**ASSIGNED TASK**: Repeat every record exactly, but keep images out of the copy.

┌─ RECORDS TO PROCESS

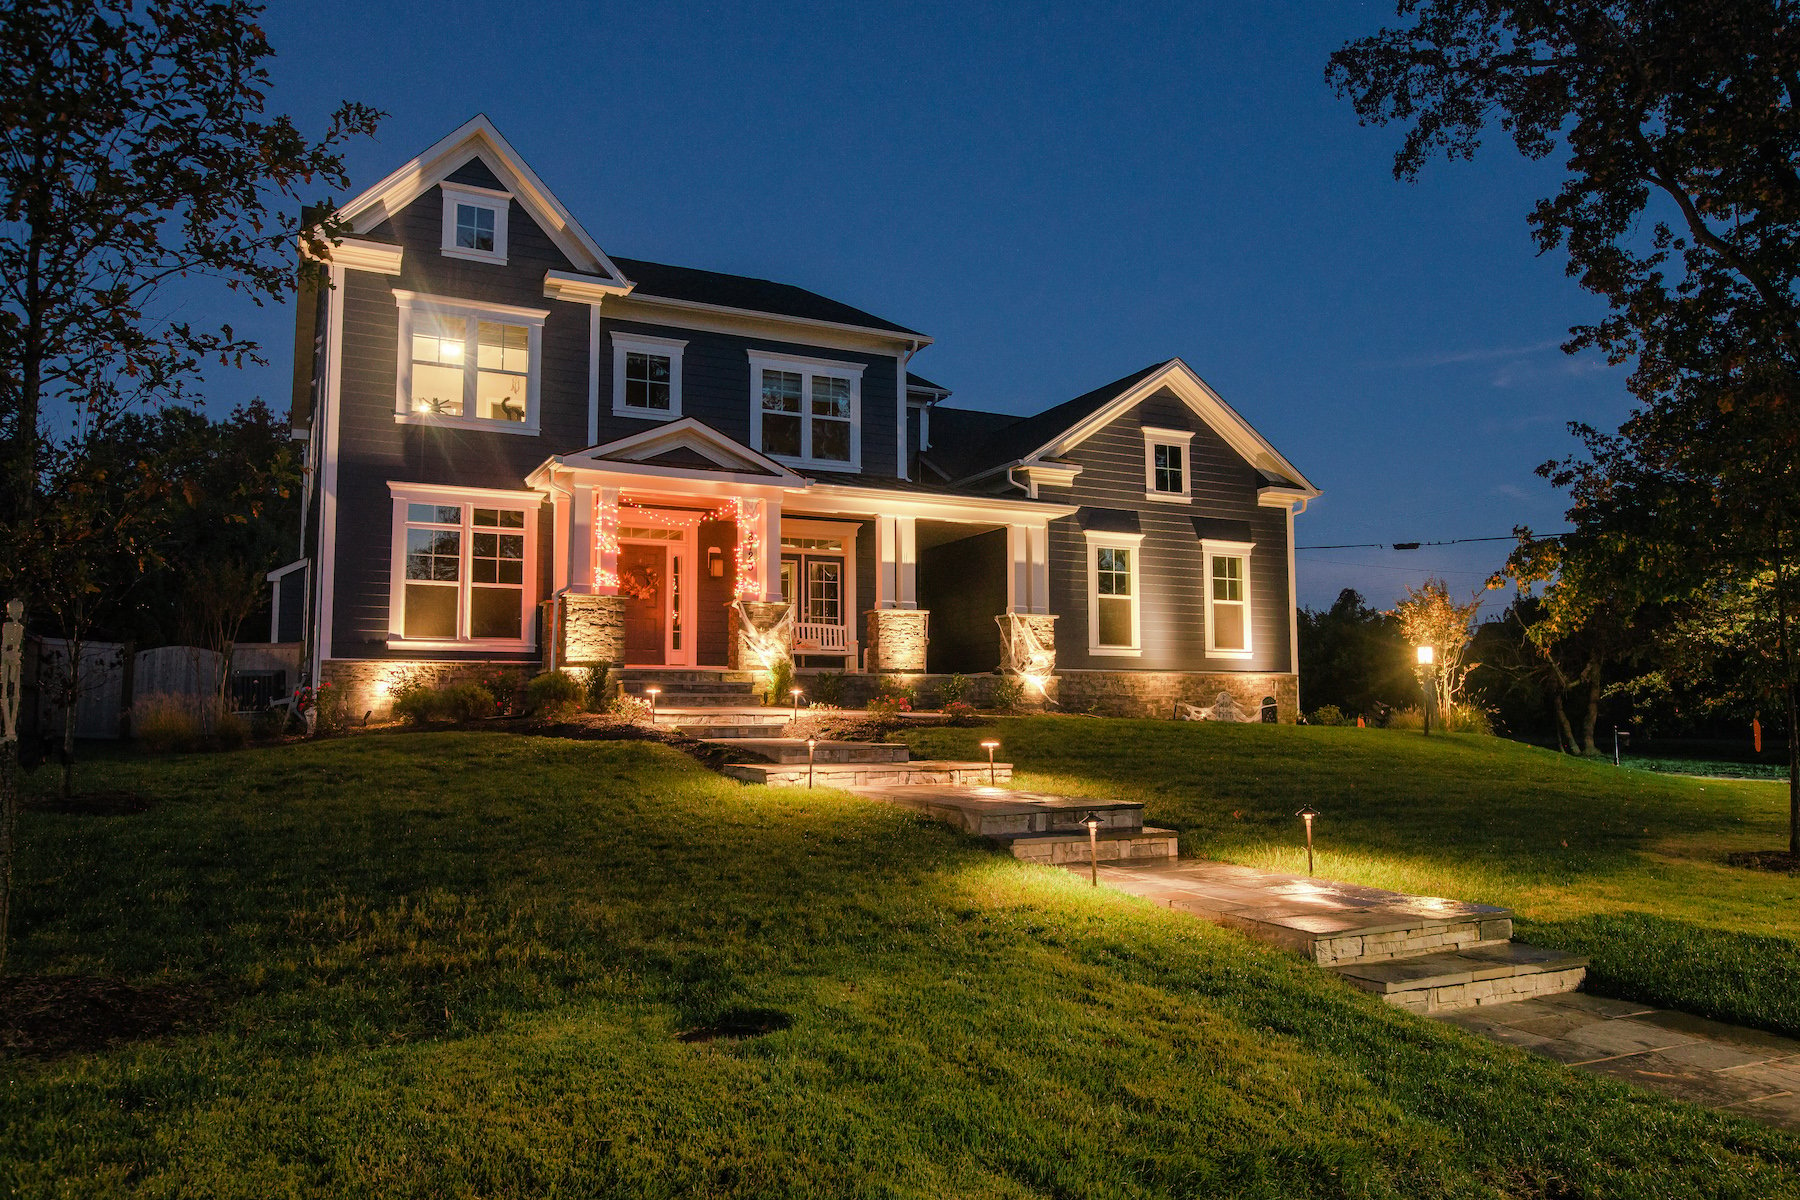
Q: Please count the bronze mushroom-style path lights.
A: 6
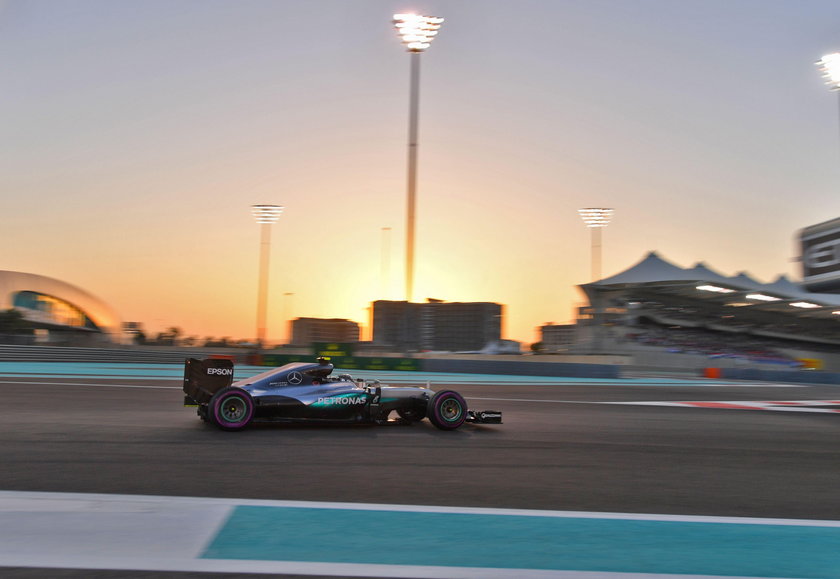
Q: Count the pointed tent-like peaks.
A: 4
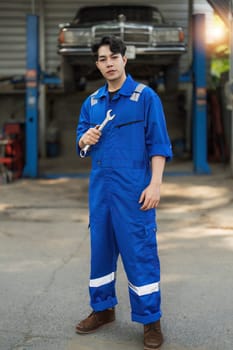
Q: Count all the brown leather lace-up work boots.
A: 2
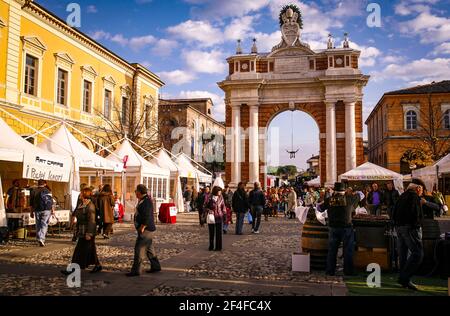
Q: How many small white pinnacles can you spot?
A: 4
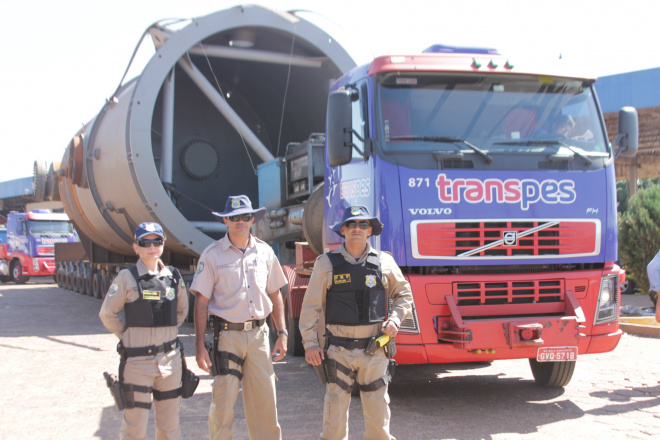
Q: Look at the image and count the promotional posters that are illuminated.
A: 0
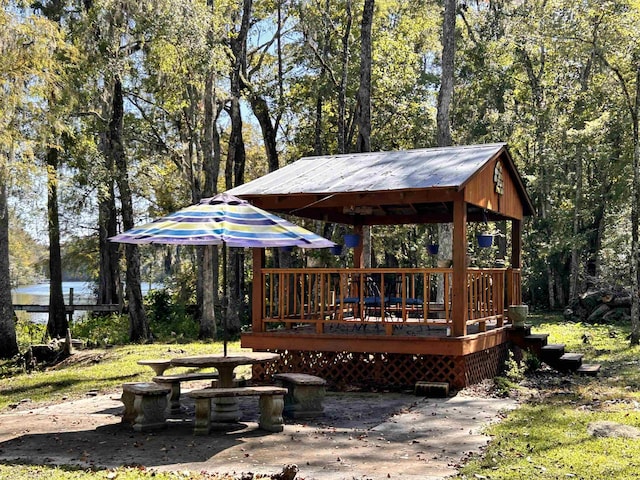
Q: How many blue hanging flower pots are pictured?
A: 5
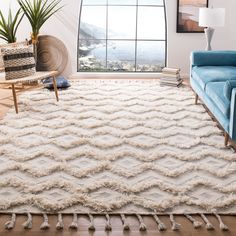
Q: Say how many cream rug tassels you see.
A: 14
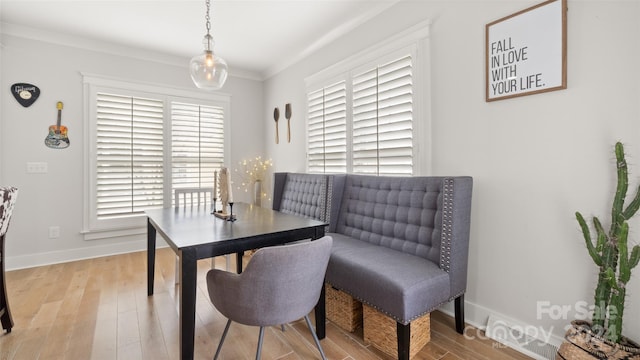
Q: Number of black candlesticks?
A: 2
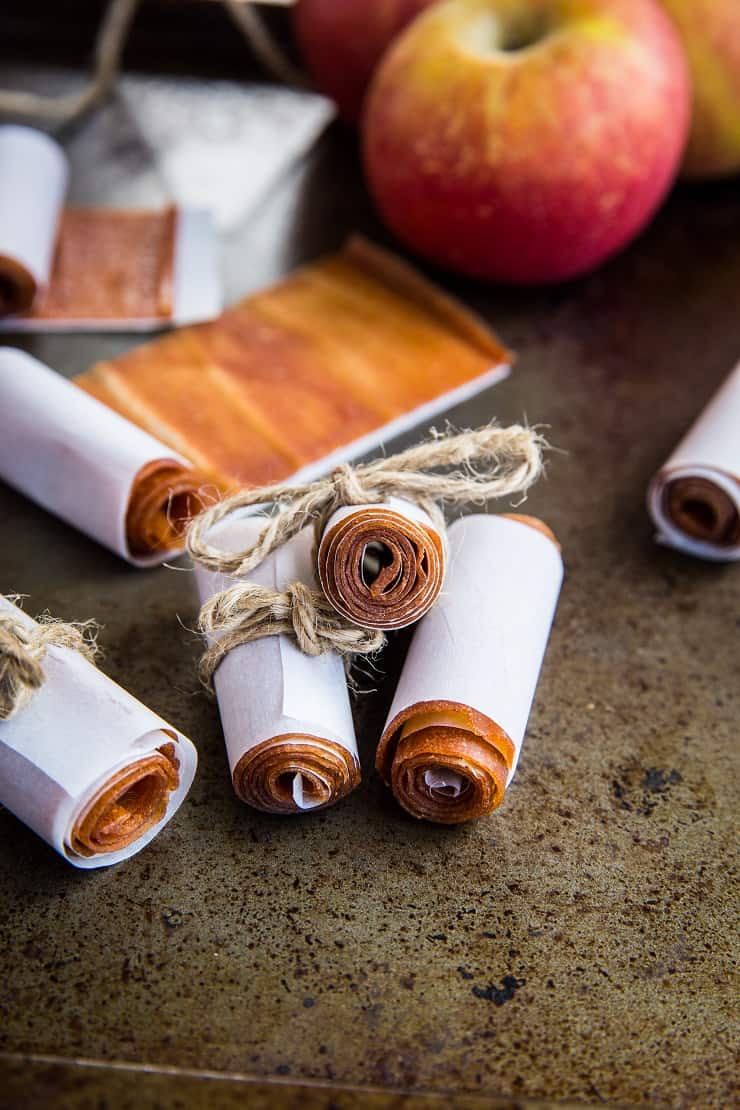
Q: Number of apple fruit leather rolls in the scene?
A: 7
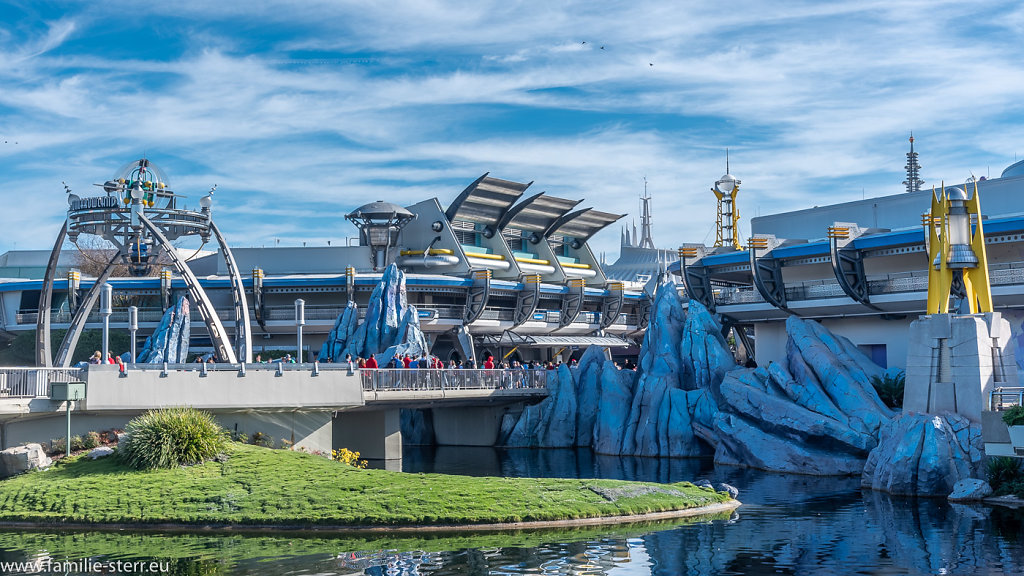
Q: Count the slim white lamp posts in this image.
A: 3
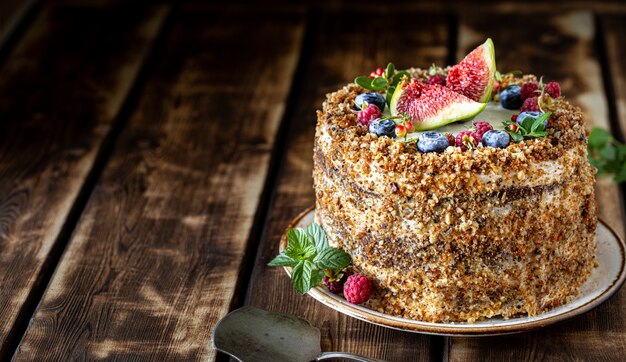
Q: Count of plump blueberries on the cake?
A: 6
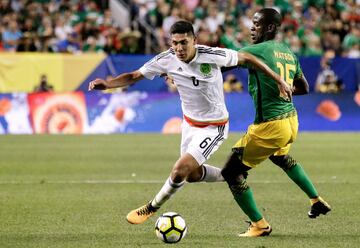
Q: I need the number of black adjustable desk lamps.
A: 0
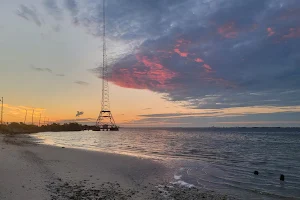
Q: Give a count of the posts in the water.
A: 2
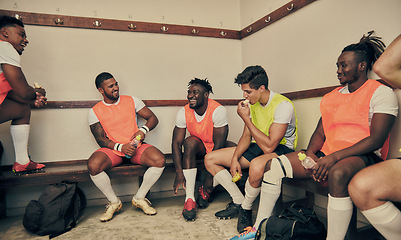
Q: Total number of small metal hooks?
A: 10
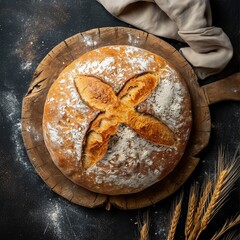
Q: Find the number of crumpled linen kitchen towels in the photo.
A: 1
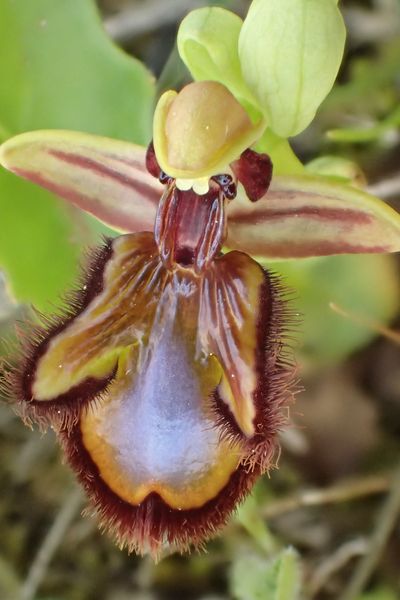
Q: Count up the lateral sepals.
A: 2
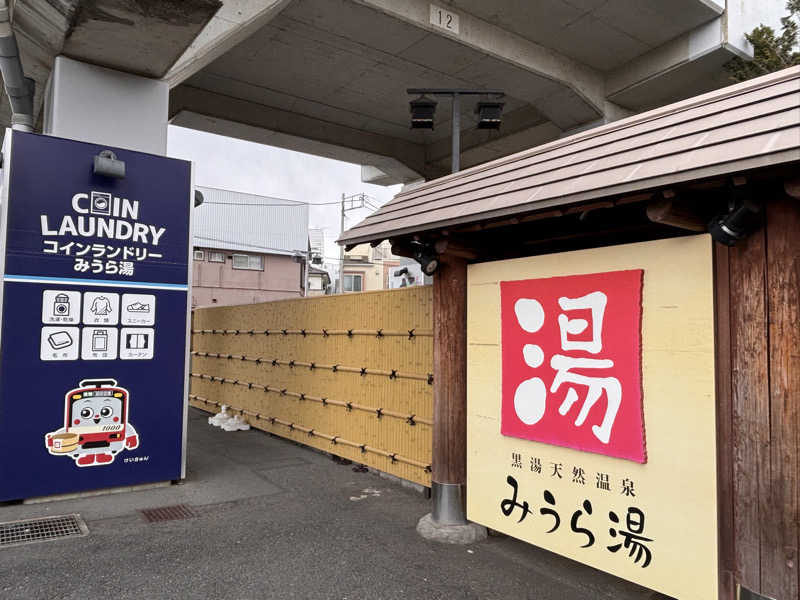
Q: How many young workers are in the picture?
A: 0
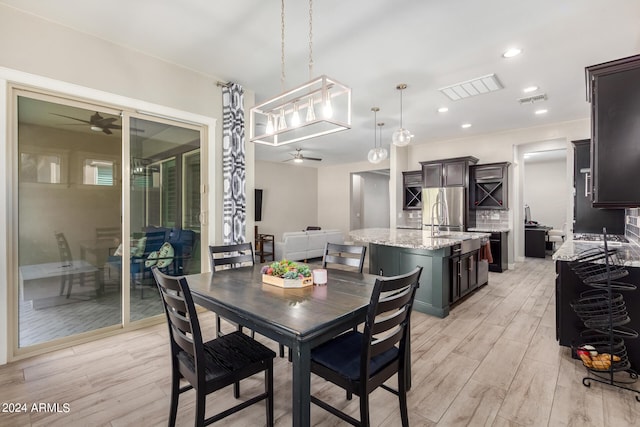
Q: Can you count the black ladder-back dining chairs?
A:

└─

**OUTPUT OF THE EXERCISE**:
Q: Please count the bronze mushroom-style path lights.
A: 6
Q: Count the pointed tent-like peaks.
A: 4
Q: Count all the brown leather lace-up work boots.
A: 2
Q: How many small white pinnacles can you spot?
A: 4
Q: Look at the image and count the promotional posters that are illuminated.
A: 0
Q: How many blue hanging flower pots are pictured?
A: 5
Q: Say how many cream rug tassels you see.
A: 14
Q: Number of black candlesticks?
A: 2
Q: Number of apple fruit leather rolls in the scene?
A: 7
Q: Count the slim white lamp posts in this image.
A: 3
Q: Count of plump blueberries on the cake?
A: 6
Q: I need the number of black adjustable desk lamps.
A: 0
Q: Give a count of the posts in the water.
A: 2
Q: Total number of small metal hooks?
A: 10
Q: Find the number of crumpled linen kitchen towels in the photo.
A: 1
Q: Count up the lateral sepals.
A: 2
Q: How many young workers are in the picture?
A: 0
Q: Can you count the black ladder-back dining chairs?
A:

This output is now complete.